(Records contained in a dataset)
# # # #
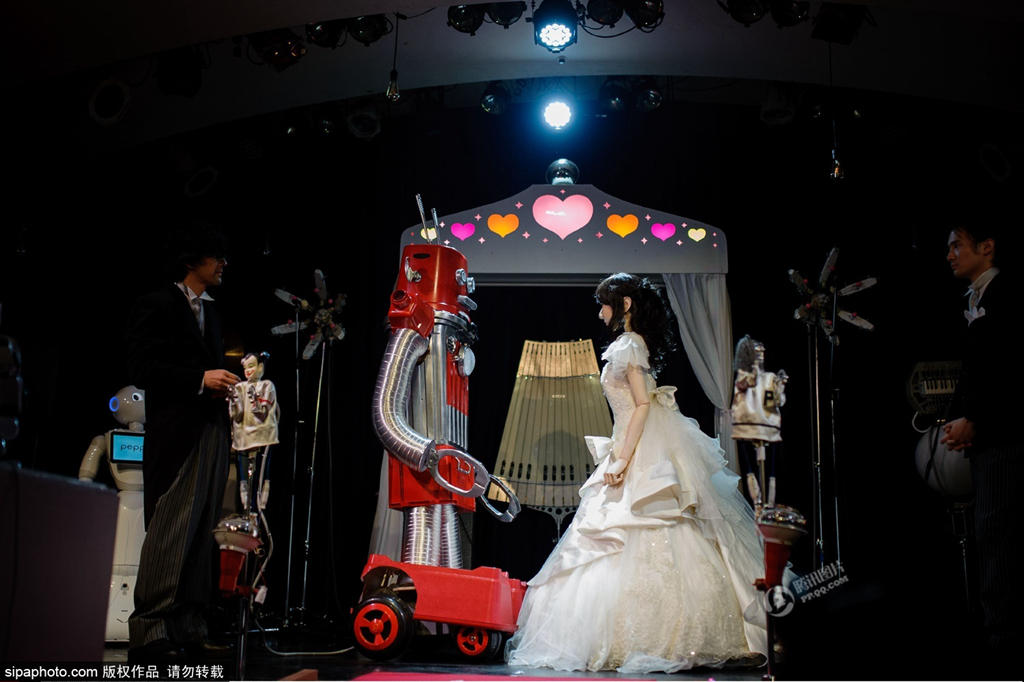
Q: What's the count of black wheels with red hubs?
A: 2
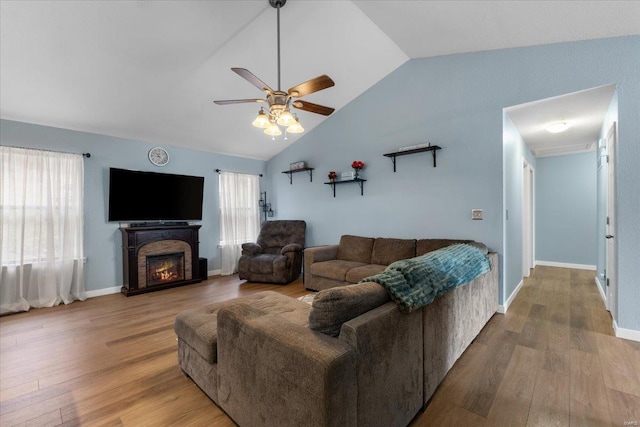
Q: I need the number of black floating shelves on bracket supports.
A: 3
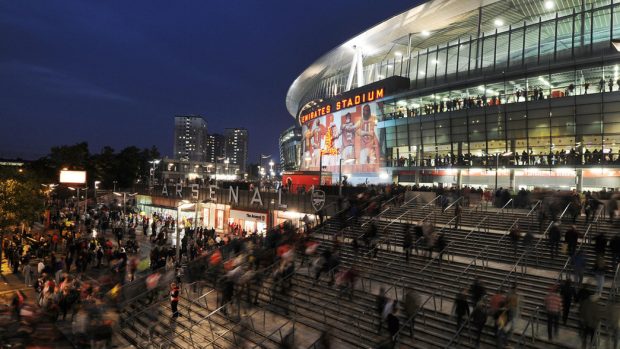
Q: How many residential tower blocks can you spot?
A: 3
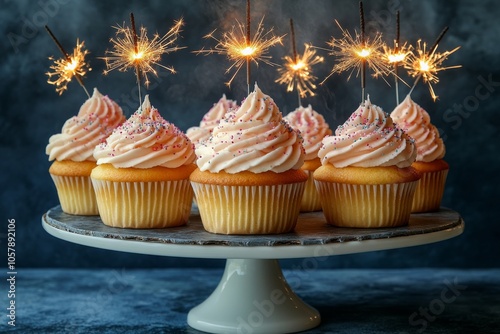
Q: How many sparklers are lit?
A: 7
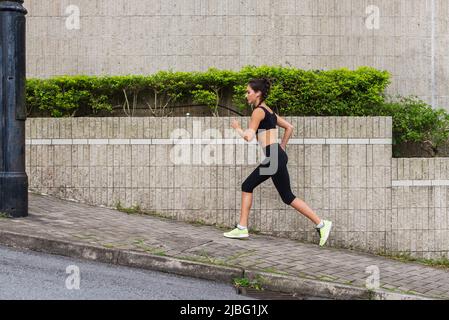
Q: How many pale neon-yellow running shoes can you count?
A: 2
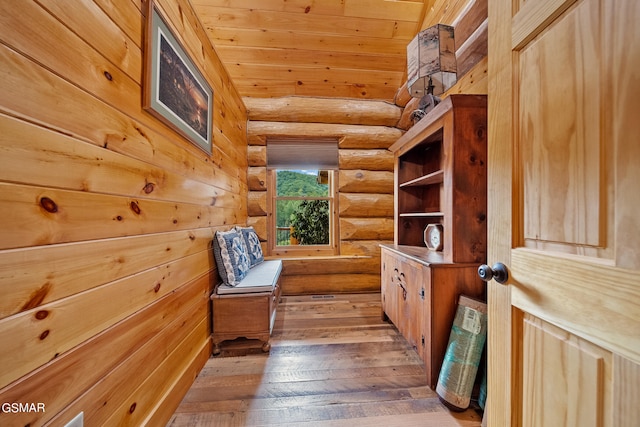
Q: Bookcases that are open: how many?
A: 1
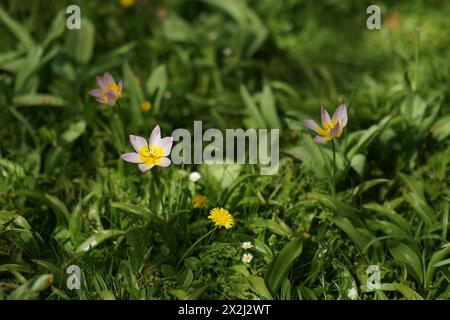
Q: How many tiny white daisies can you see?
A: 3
# # # #
> _Directions for this task_
Write out every line of the data that holds the word "count".

> _Completed task_
Q: What's the count of black wheels with red hubs?
Q: How many pale neon-yellow running shoes can you count?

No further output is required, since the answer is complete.